Overview
- BIE-class: Unrecognized exposition
- Name: Shenyang China International Horticultural Exposition
- Area: 246 hectares
- Visitors: 3.5 million

Location
- Country: China
- City: Shenyang
- Coordinates: 41°51′37″N 123°38′51″E﻿ / ﻿41.86032°N 123.64761°E

Timeline
- Awarded: September 2004
- Opening: May 1, 2006
- Closure: October 31, 2006

= Expo 2006 (Shenyang, China) =

2006 horticultural exhibition in Shenyang, China

Expo 2004 Shenyang, officially the Shenyang China International Horticultural Exposition 2006 (2006中国沈阳世界园艺博览会) was a horticultural exhibition recognised by the International Association of Horticultural Producers (as AIPH class A2/B1) in Shenyang, China

The exposition was originally approved in September 2004.

The exposition was held at the Qipanshan Mountain International Scenery and Tourism Development Zone, a recreation resort east of Shenyang, and extended from May 1 to October 31, 2006. It took up some 246 hectares, larger than any previous international horticultural exposition.

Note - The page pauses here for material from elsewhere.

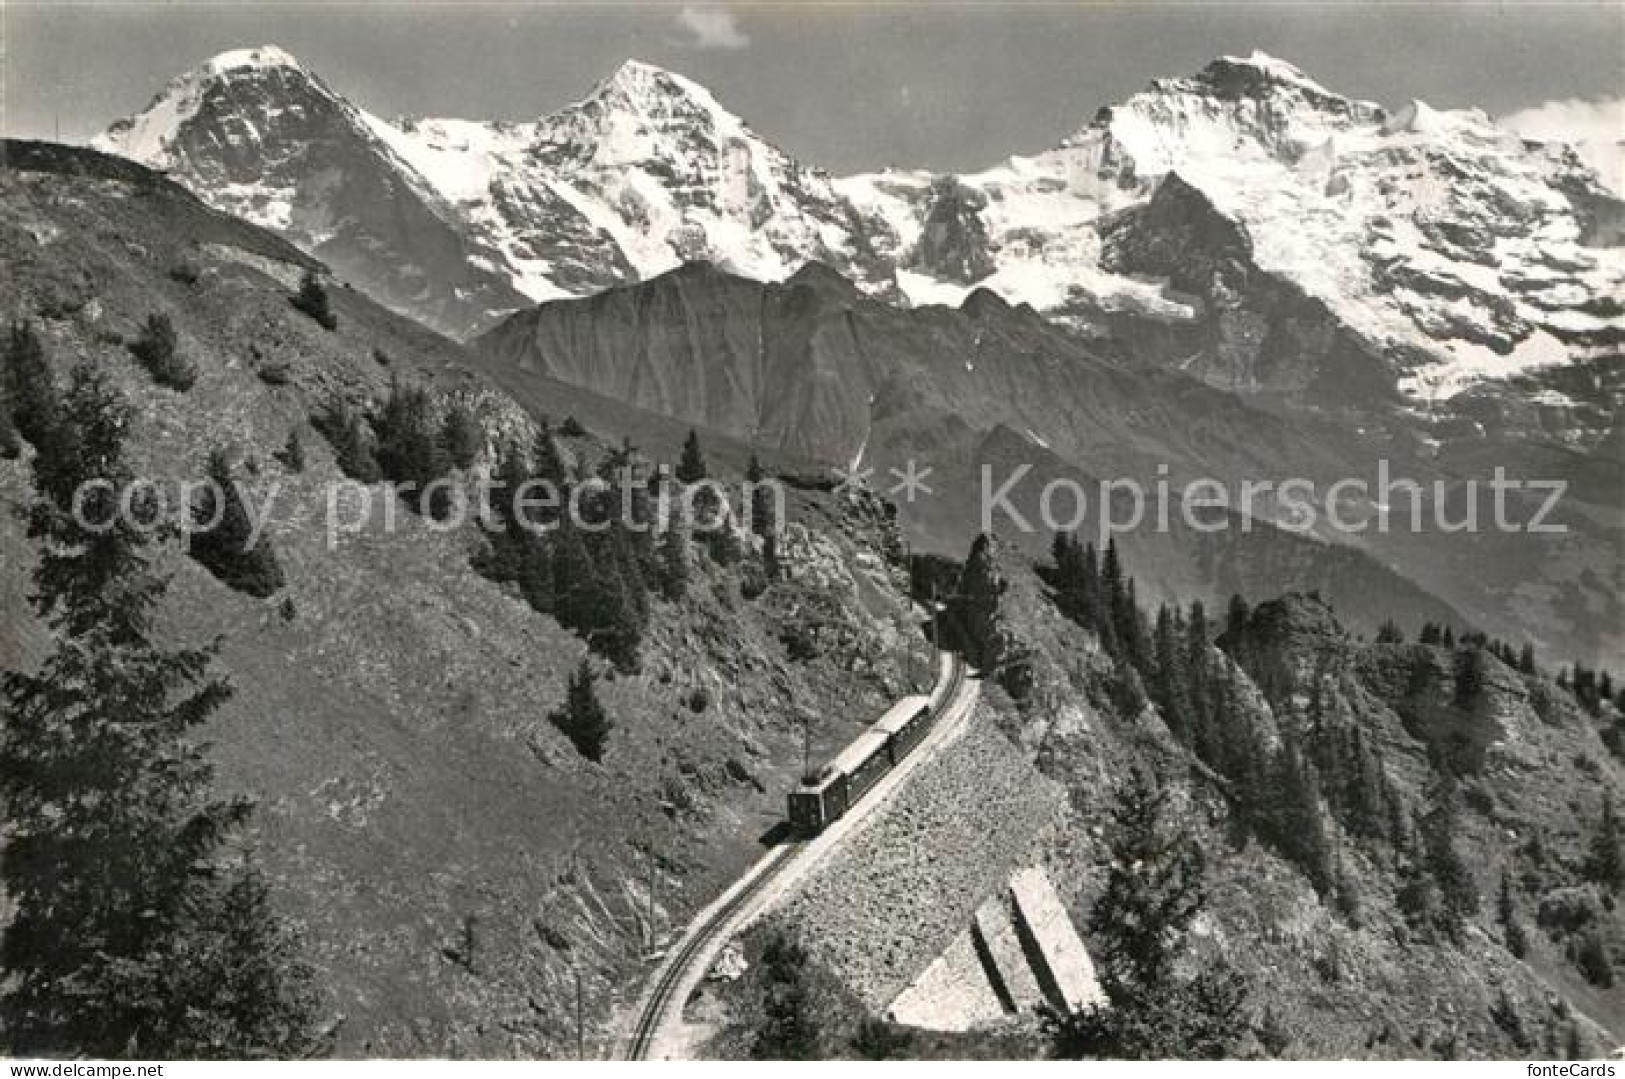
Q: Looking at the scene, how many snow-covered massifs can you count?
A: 3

Organizers said the exposition was "the only international horticultural garden in the forest." The exposition comprised four major structures, three landscape zones, and 100 smaller gardens. The structures included the 72-metre sculpture "Wing of Phoenix", a Rose Garden greenhouse of 3,300 roses, the 125-metre "Tower of Lily", and the main exhibition hall with 12,000 square metres of space.

The exposition had some 3.5 million attendees. Security was provided by the Armed Police Liaoning Contingent.